- [Try it]: Among the lines of the data, copy those that hold "white".
*** Data listing ***
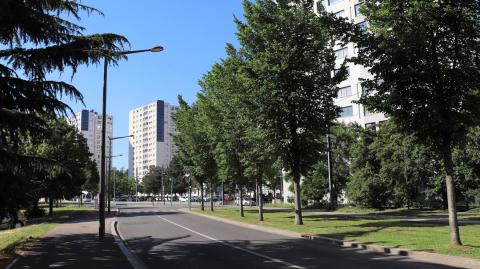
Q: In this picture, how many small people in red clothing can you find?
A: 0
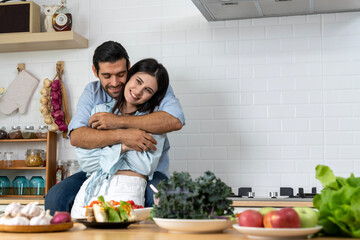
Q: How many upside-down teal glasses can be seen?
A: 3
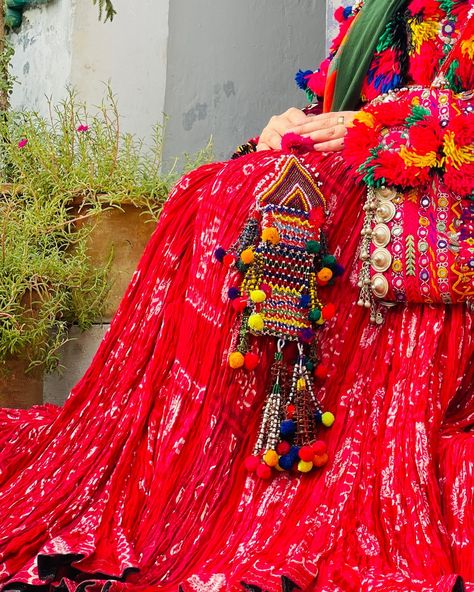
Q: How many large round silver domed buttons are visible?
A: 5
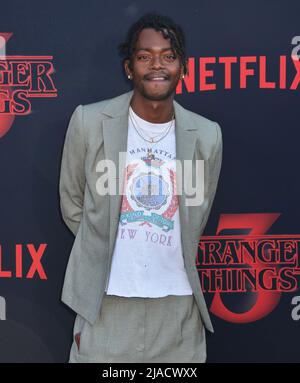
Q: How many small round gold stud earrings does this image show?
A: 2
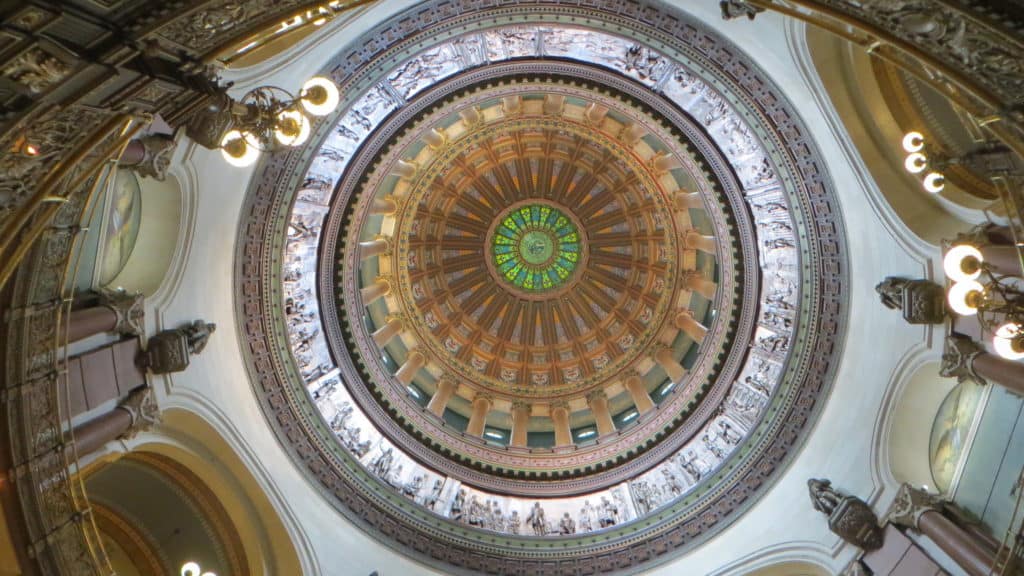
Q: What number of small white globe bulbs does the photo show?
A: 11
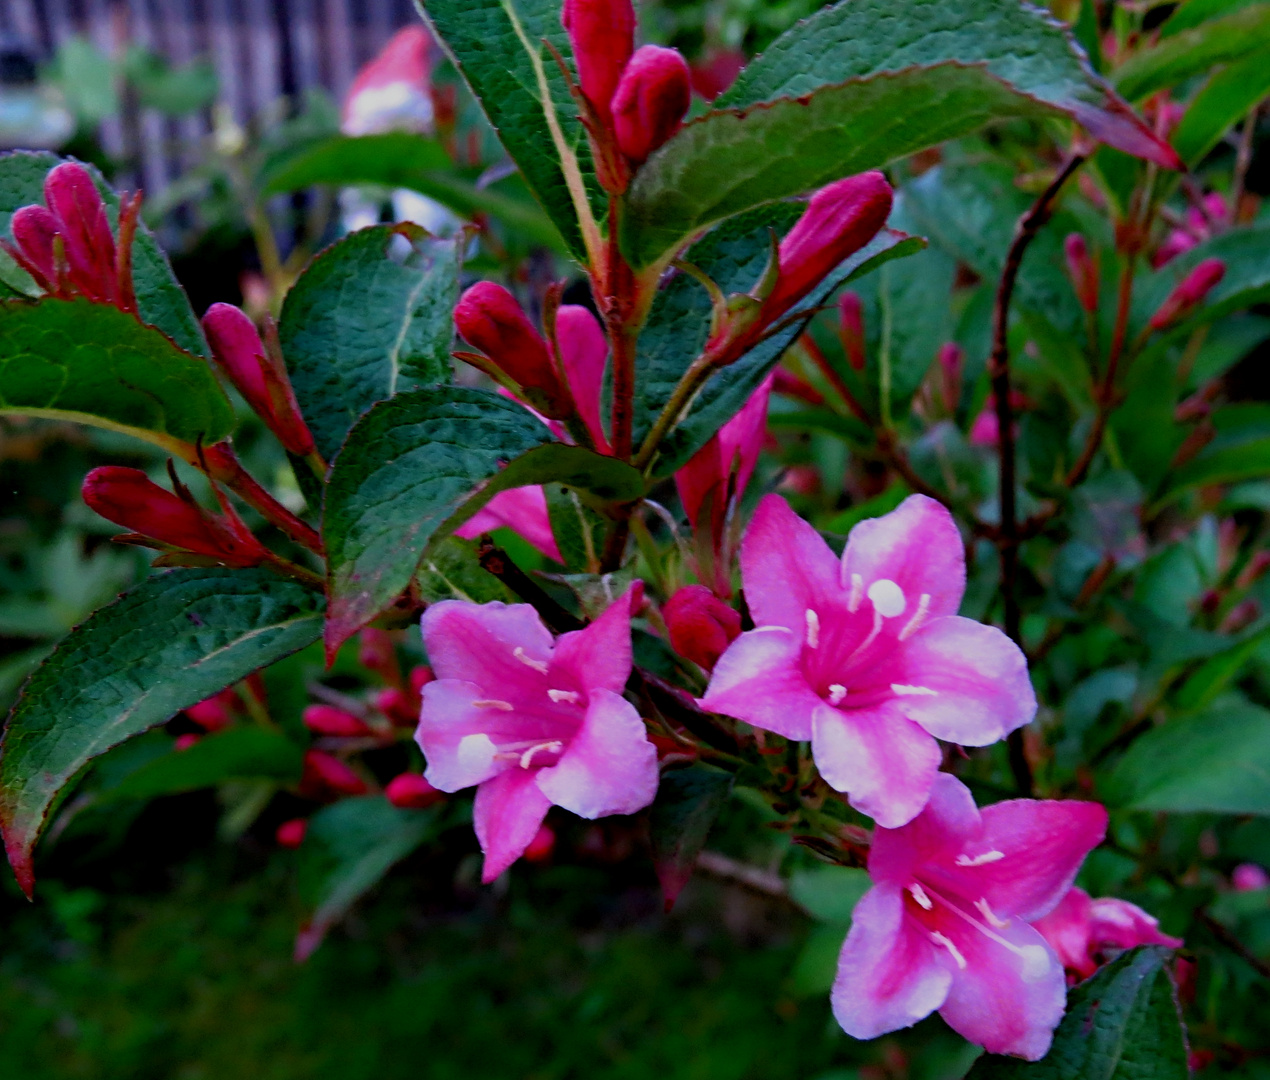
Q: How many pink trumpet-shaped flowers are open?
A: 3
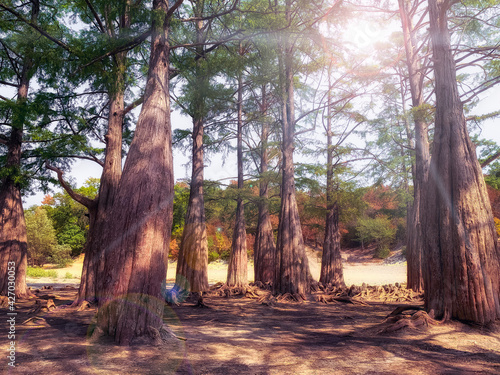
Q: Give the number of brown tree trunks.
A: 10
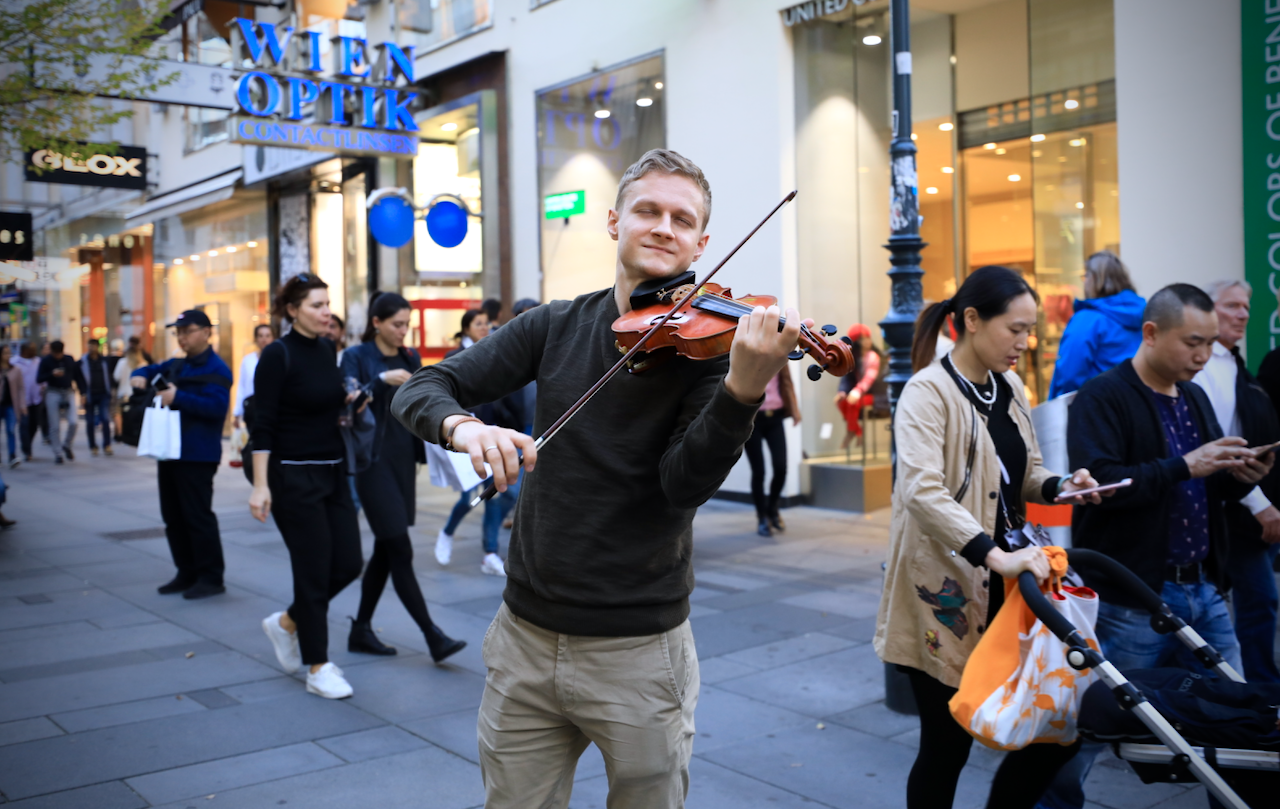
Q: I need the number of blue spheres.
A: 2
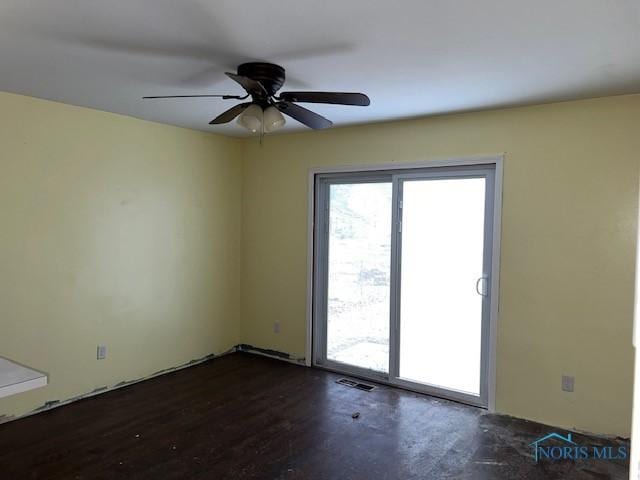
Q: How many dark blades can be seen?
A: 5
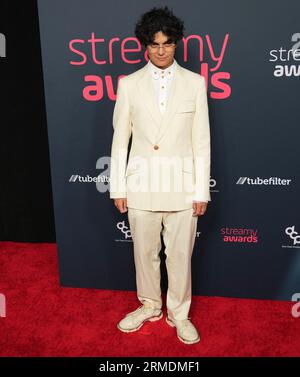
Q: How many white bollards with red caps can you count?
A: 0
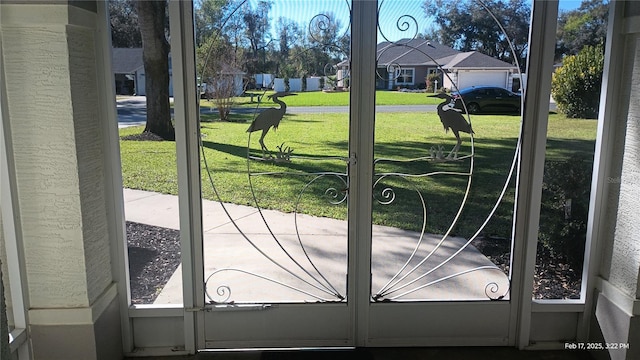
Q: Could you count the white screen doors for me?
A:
*** End of Data listing ***
- [Exercise result]:
Q: What number of small white globe bulbs does the photo show?
Q: How many white bollards with red caps can you count?
Q: Could you count the white screen doors for me?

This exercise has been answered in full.